**Data extract**
===

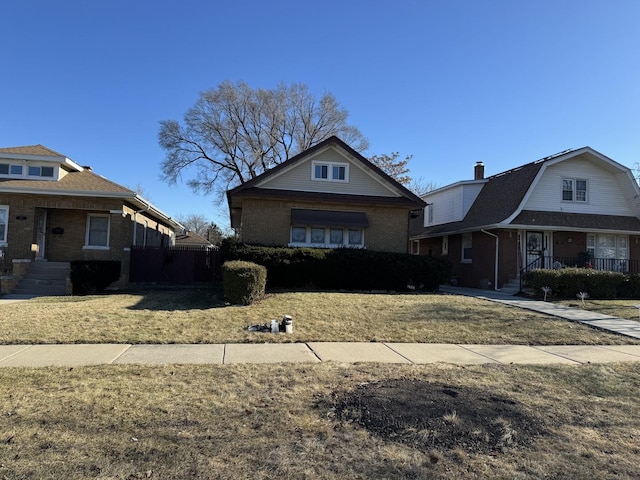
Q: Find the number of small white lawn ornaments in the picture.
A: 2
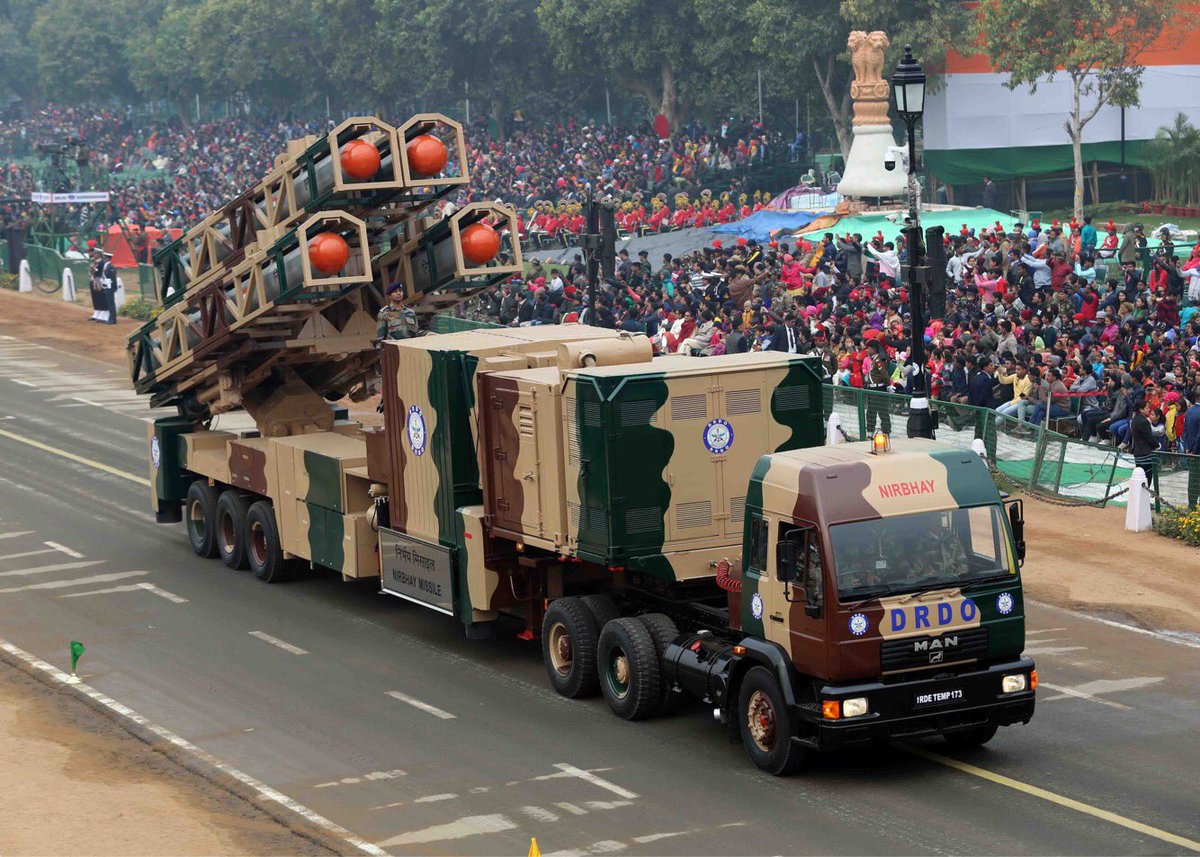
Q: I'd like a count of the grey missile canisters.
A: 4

===

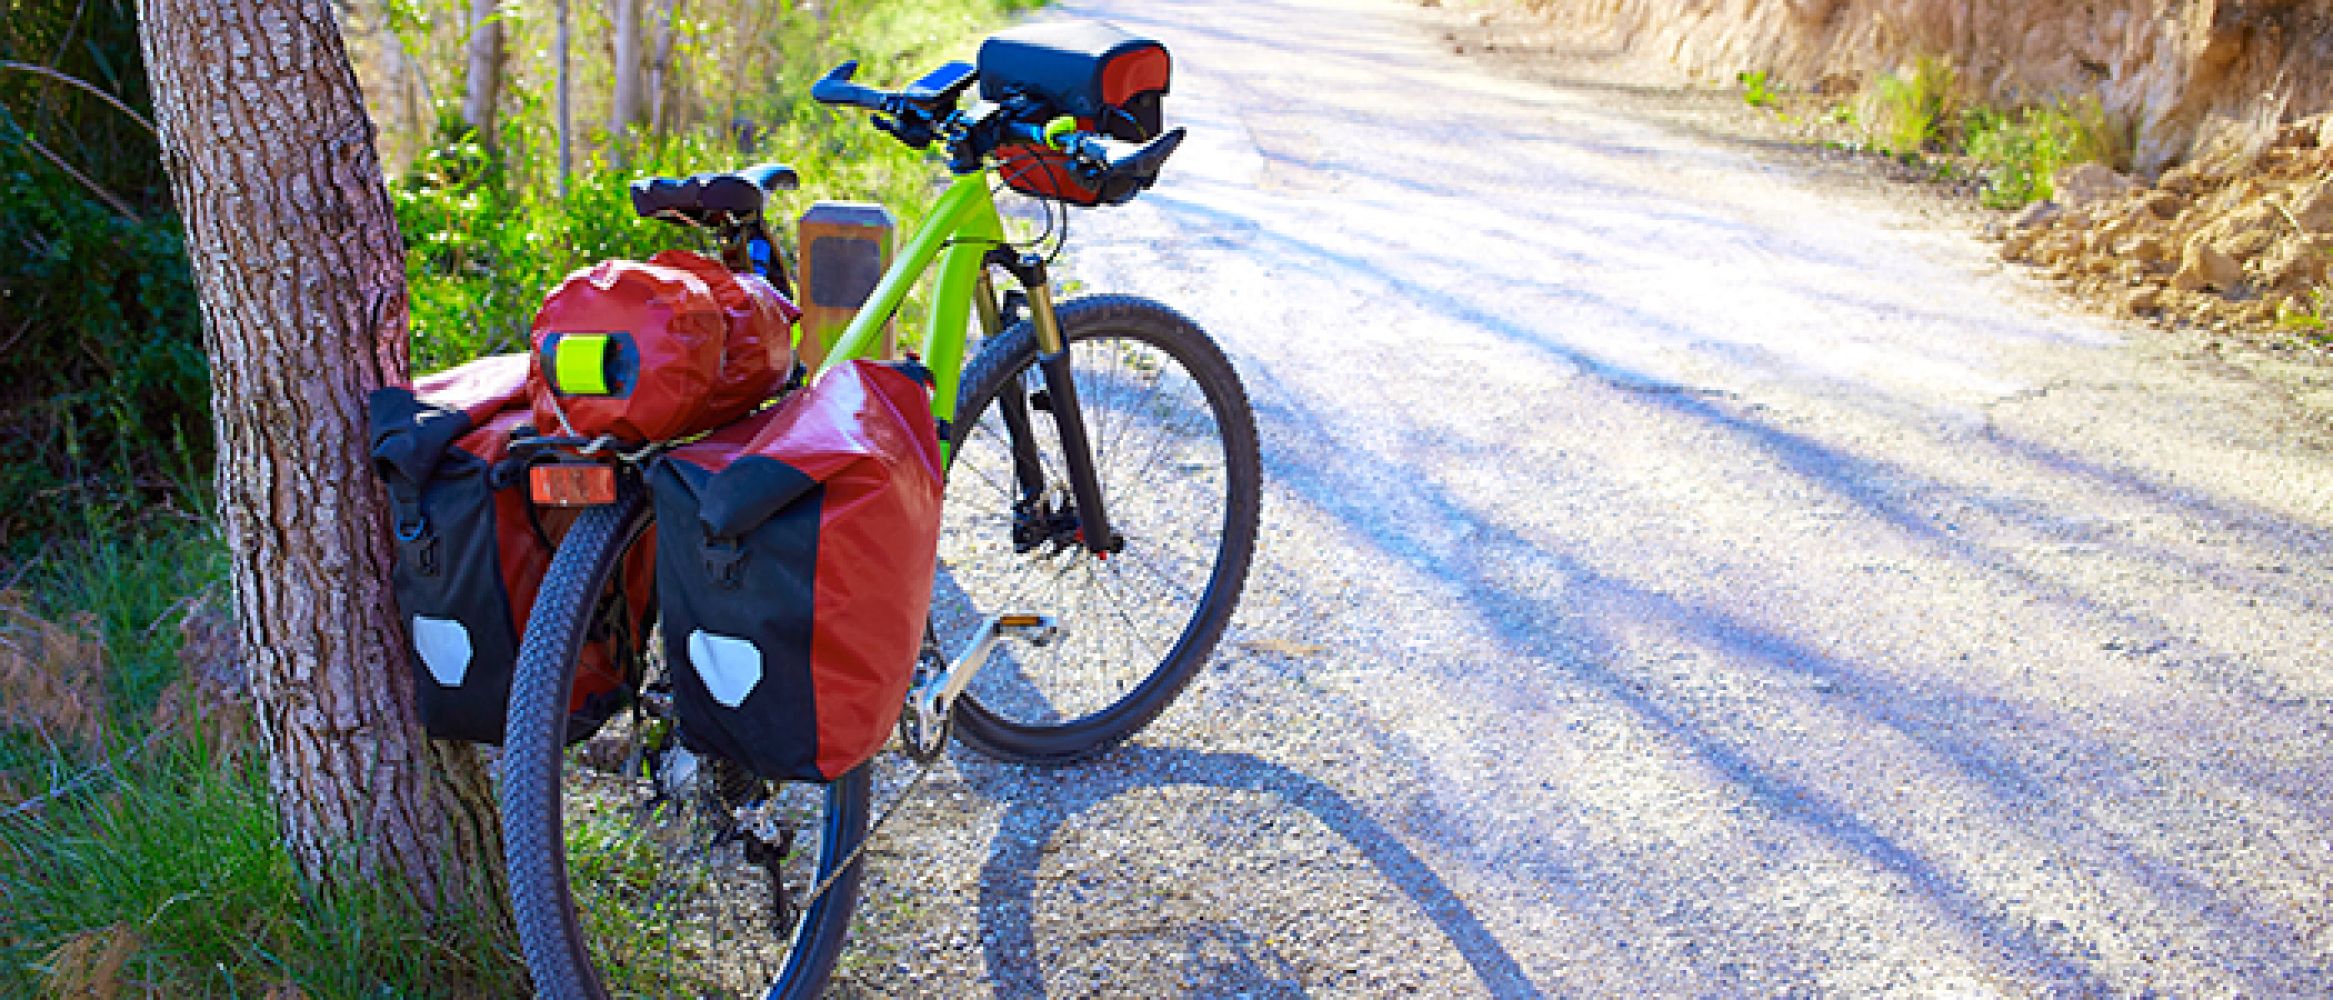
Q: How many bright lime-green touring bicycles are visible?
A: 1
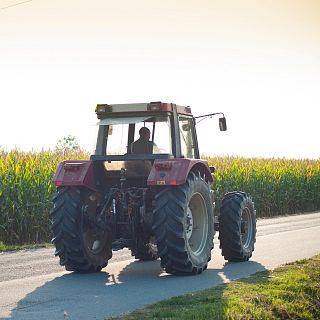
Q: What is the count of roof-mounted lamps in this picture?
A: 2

===

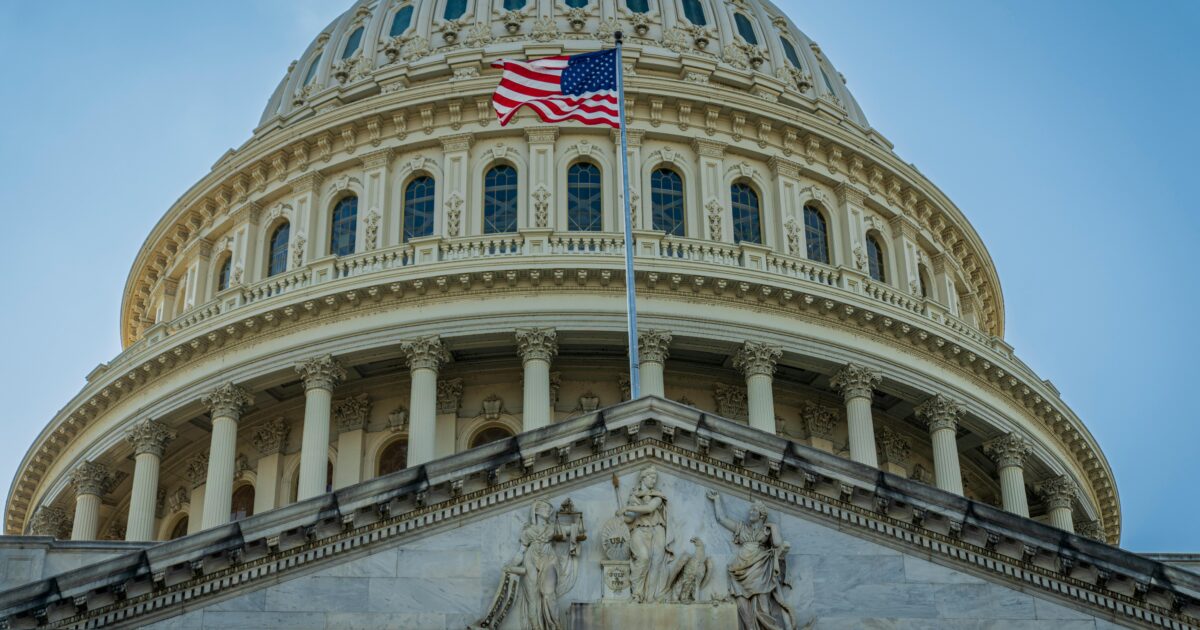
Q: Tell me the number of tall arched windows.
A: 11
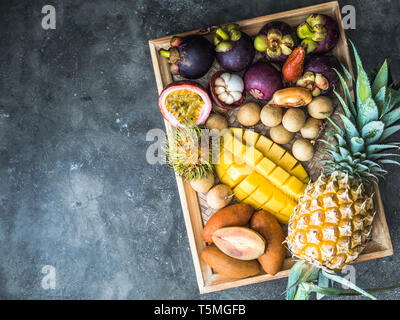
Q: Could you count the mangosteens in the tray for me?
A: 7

===

**About this exercise**
If a line in the records above contains the string "number", copy that line out.

**Reply to the exercise**
Q: Find the number of small white lawn ornaments in the picture.
Q: Tell me the number of tall arched windows.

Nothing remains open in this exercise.